[lazarus] Localization site

Michal Bukovjan bukovjan at mbox.dkm.cz
Mon Sep 16 07:33:06 EDT 2002


Mattias Gaertner wrote:

>On Mon, 16 Sep 2002 11:54:43 +0200
>Michal Bukovjan <bukovjan at mbox.dkm.cz> wrote:
>
>  
>
>>Mattias Gaertner wrote:
>>
>>    
>>
>>>>I've made a temporary
>>>>hack - moving initialization to a proc - in idecomp. But it would be a
>>>>good idea to load all internationalization not from constrctor, but from a
>>>>unit initialization, which must not be the last in unit lists.
>>>>   
>>>>
>>>>        
>>>>
>>>It doesn't matter for the IDE. The IDE should support language switching at runtime. Of course this needs Translate procs for every dialog.
>>> 
>>>
>>>      
>>>
>>I wouldn't recommend this. Sounds like a lot of work.
>>    
>>
>
>It is very little extra work compared to localization lazarus.
>
>
>  
>
>>IMHO, on Unix this 
>>should be handled by LC_ALL (and similar) environment variables. If 
>>someone wants always a different language just for this application, he 
>>can always start it like this:
>>
>>export LC_ALL=cs_CZ; ./lazarus
>>    
>>
>
>Hmm. Lazarus is a visual thing. IMO a good IDE should never need to restart and there should be a graphical frontend for _every_ setting. And it's easy to implement.
>
>>i.e., I recommend no explicit language switching inside IDE.
>>    
>>
>
>It's open source. If one implements it and it does not bite, it will go into the source. :)
>

Sure, nothing against. It would be the only application to support it, 
except maybe for Mozilla, which requires restart anyway.
It's not only message strings (which, going through Translate function, 
would slow the IDE down), localization has to include fonts (cyrillic, 
different character encodings), bi-di (arabic), sorting, uppercasing, 
shortcuts, number formatting, etc. (heck, even default paper size for 
printing :-)

MHO:

The nice thing about Unix, is its modularity. This is what I love about 
Unix, and hate about Windows (lack of). As I see it, Free Pascal and 
potentially Lazarus tend to do a lot of things on its own, still 
essentially the same way as others. Sometimes it is needed for 
crossplatformness, sometimes just because someone feels like it. This is 
not a rant, I myself am curious to see where it leads - maybe it will 
show up as a more powerful direction. As I see it, though, there is a 
lot of duplication and incosistencies with the rest of the operating 
system and its applications (read Linux here) as a result.

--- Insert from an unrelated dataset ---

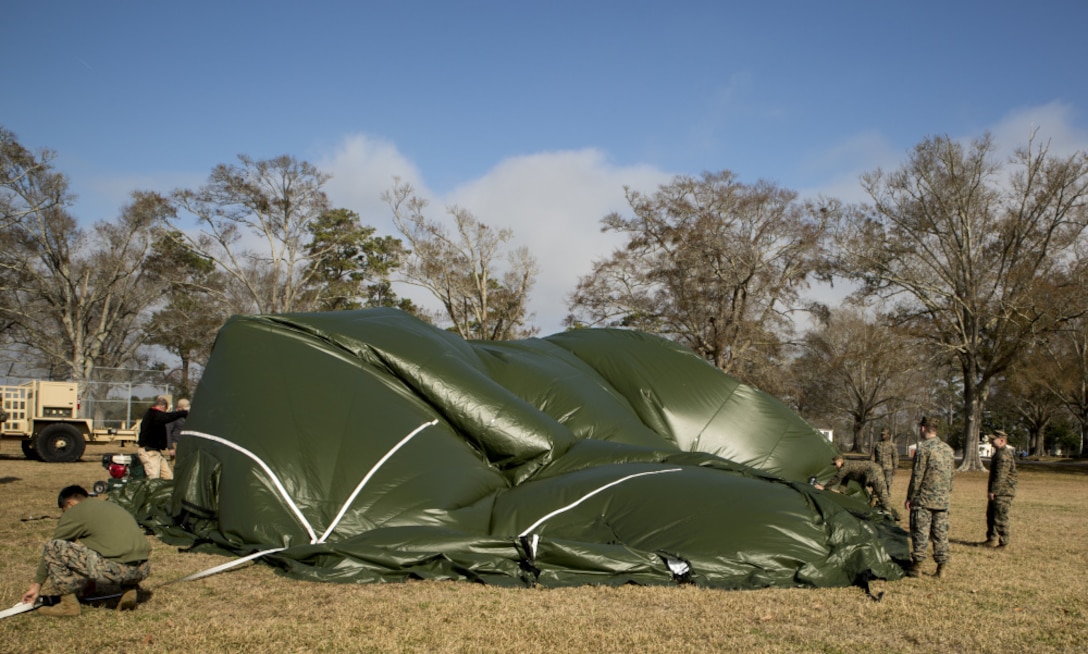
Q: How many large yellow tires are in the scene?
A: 0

It's a number of these little things, for example:

<rant mode>

- just type fpc - it lists 40 lines and wants Enter - why? I can use 
fpc|more or fpc|less, I have a bigger terminal, and it bugs me to hit 
Enter several times
- sorting, uppercasing, lowercasing procs do not take into account 
locale. Sure, it is a lot of work, but it's already in glibc (that's why 
it may take about 20MB installed in the system), which all (not just C) 
program rely on. FPC does not relay to glibc and rather duplicates the 
work, so we end up with unusable sorting for anyone else except Englishmen.
- [I may be misinformed here] - why fpcmake? Why not standard GNU 
autoconf/make stuff? It is meant to be programming language independent, 
right?
- rewriting of stuff that is in Win32 (I don't mean compatibility 
functions, rather desktop integration - stock icons, workspace, etc.) 
where GNOME or KDE was created for and fits the bill.

</rant mode>

Please don't react to the above points, they are only illustrative and I 
don't want to start a flamewar on any of these points.

The point is, we should always think about whether and how it is 
implemented in the OS(es), and follow those practices, if possible. If 
we need to change something, then ask lib/OS authors first, and only if 
they don't understand our needs, only *then* duplicate their work. 
That's the spirit of open source as I see it.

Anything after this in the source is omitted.